Associated Types

An associated type is a type member of a protocol. The protocol declares that a type exists; each conforming type picks a concrete one.

Declaring

protocol Container { type Item func count() -> Int func item(at index: Int) -> Item }

Item is a placeholder. Any type conforming to Container will choose what Item becomes.

Conforming

<!-- sample: continue --> struct Stack[T] { var items: [T] } extend Stack[T]: Container { type Item = T public func count() -> Int { self.items.count } public func item(at index: Int) -> T { self.items(index) } }

The type Item = T line picks the concrete type. The declaration is explicit — Kestrel does not infer Item from the method signatures, and leaving it out is an error (E455), even though item(at:) already returns T.

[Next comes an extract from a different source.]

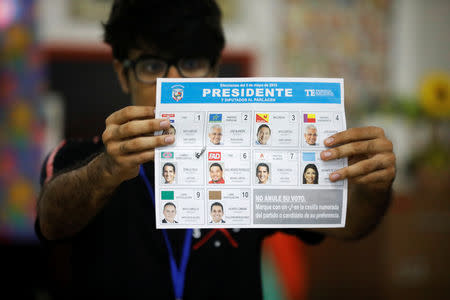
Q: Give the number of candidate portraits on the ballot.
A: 10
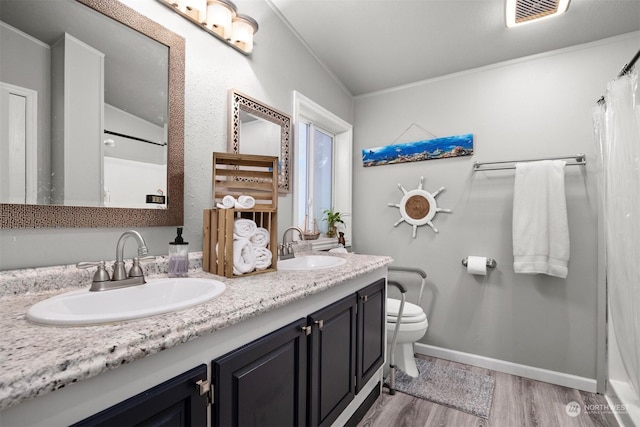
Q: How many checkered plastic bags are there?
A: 0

Using associated types in generic code

Refer to a protocol's associated type with dotted access:

<!-- sample: continue --> func first[C](in container: C) -> Optional[C.Item] where C: Container { if container.count() > 0 { .Some(container.item(at: 0)) } else { .None } }

C.Item is whatever the conforming type picked. first works on Stack[User] (returning Optional[User]) and Stack[Int] (returning Optional[Int]).

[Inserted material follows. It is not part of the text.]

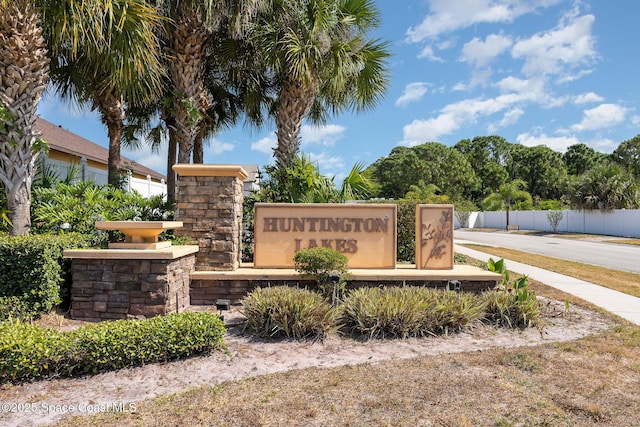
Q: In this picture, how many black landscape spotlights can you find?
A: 3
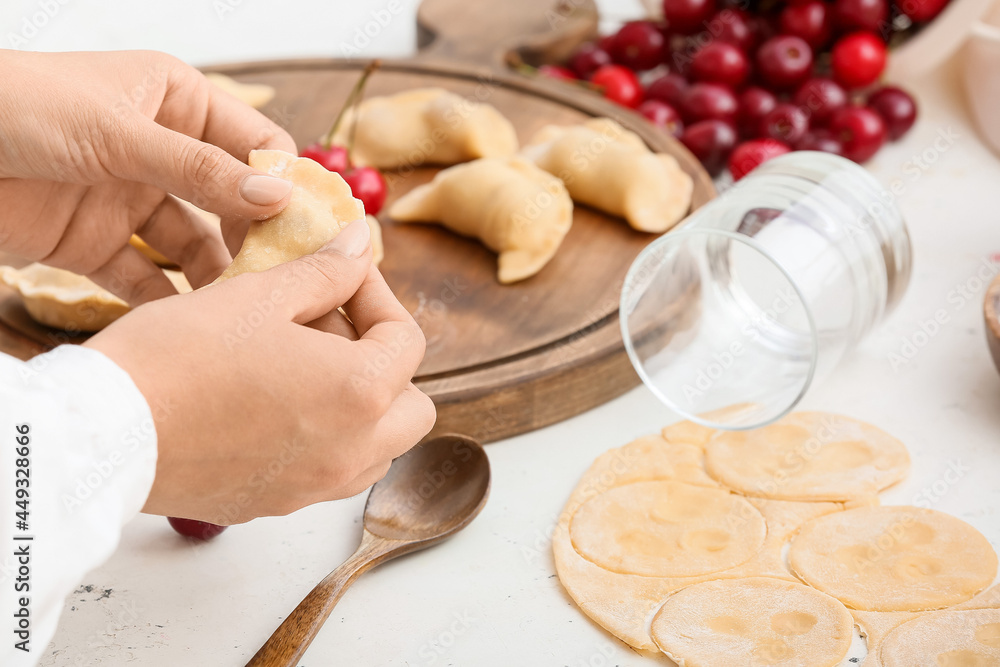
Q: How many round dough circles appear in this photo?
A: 5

Constraining associated types

A where clause on an extension can constrain an associated type:

<!-- sample: continue --> extend Container where Item: Comparable { public func max() -> Optional[Item] { if self.count() == 0 { return .None }; var best = self.item(at: 0); for i in 1..<self.count() { let candidate = self.item(at: i); if candidate > best { best = candidate }; } .Some(best) } }

max() exists only on containers whose items are Comparable. This is what lets generic code do real work: combining "the item type, whatever it is" with "and that item type can be compared."

Why bother?

The alternative would be making every protocol generic — Container[T] instead of Container { type Item }. That works but forces every consumer of the protocol to thread T through. Associated types let the protocol stay un-parameterized at the call site while still being type-safe.

A useful rule: if the type parameter is part of what the protocol means, it's an associated type. If it's part of which protocol you want, it's a generic parameter.